# [Data]
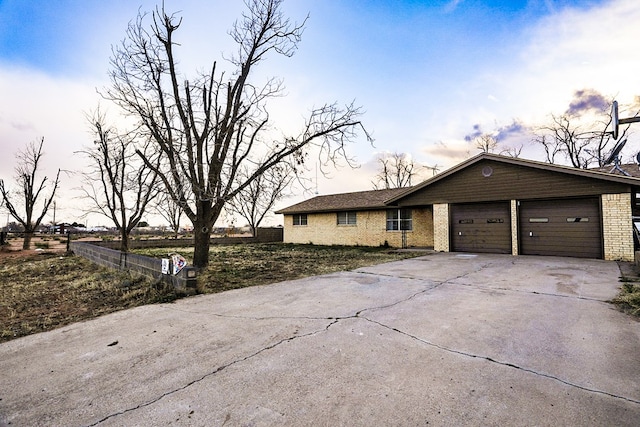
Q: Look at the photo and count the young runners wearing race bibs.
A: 0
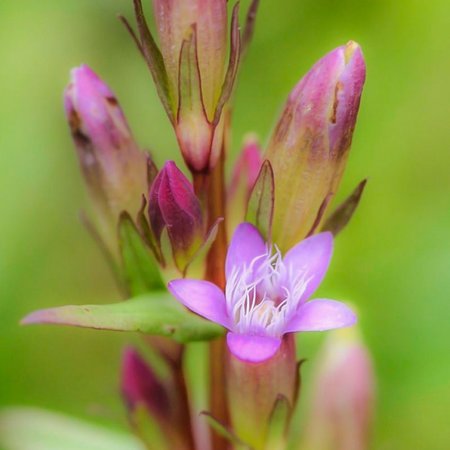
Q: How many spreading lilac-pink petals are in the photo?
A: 5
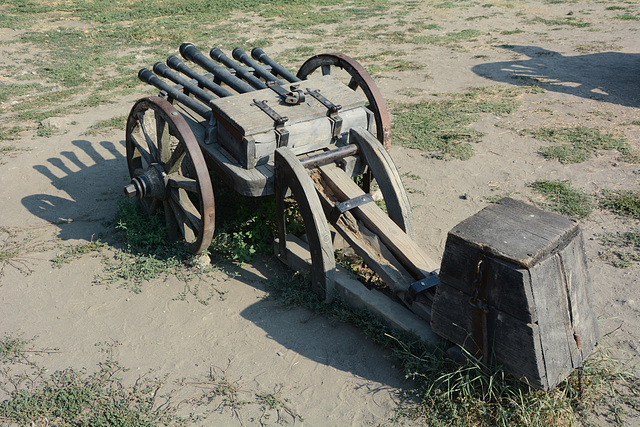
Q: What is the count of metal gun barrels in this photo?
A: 7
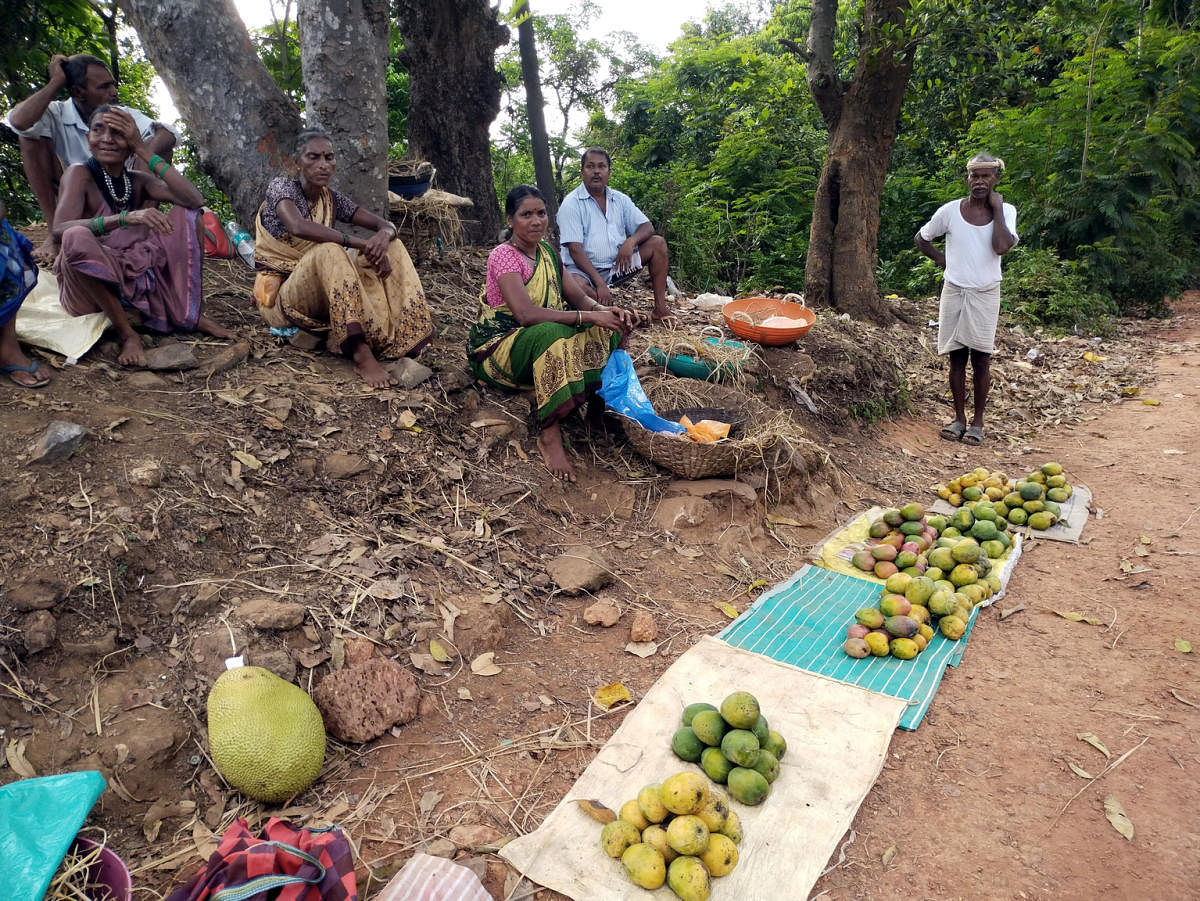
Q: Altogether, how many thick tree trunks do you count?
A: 4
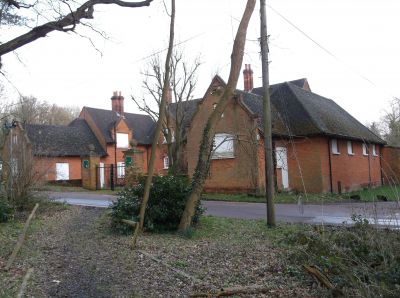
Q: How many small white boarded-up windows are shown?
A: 4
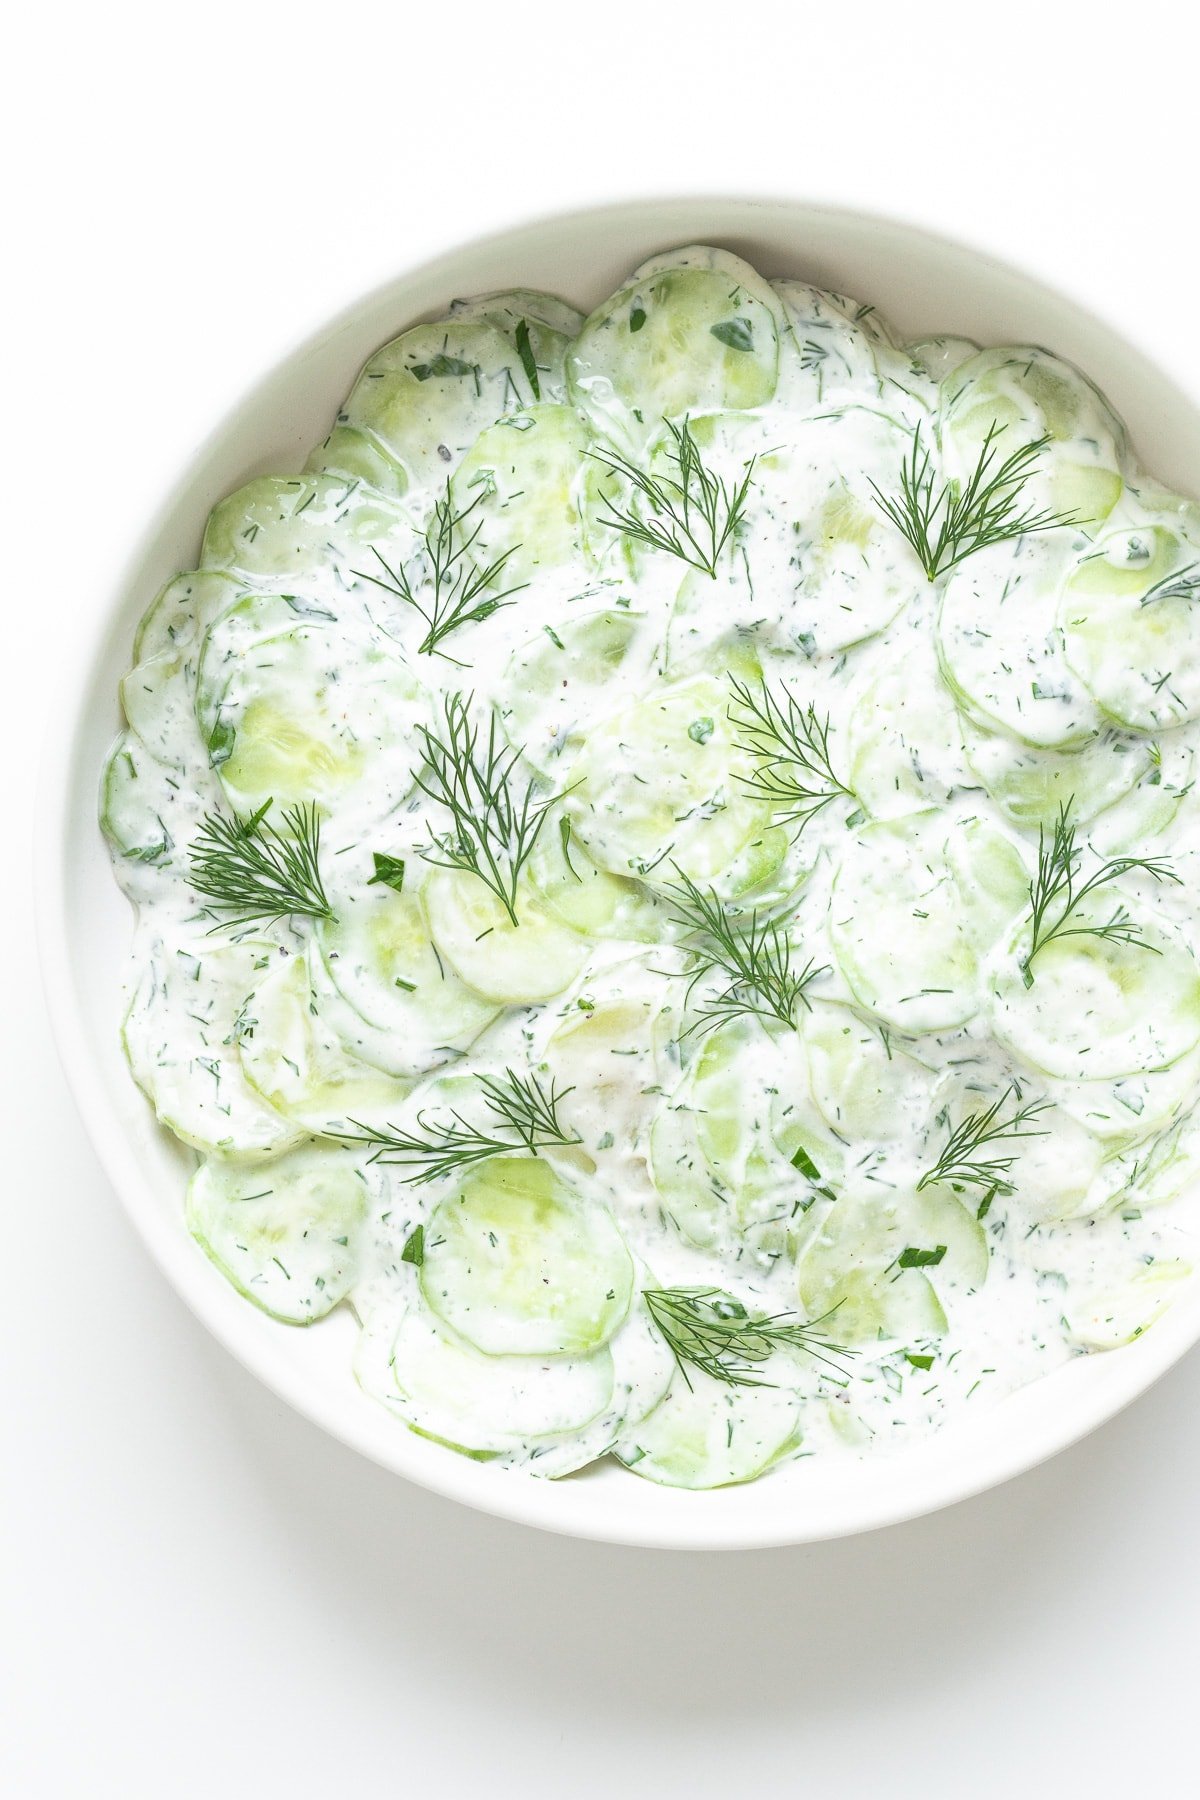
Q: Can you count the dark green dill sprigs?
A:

# [Work request]
Only lines containing the word "count" should be copied from the material above.

# [Problem solution]
Q: Look at the photo and count the young runners wearing race bibs.
Q: What is the count of metal gun barrels in this photo?
Q: Altogether, how many thick tree trunks do you count?
Q: Can you count the dark green dill sprigs?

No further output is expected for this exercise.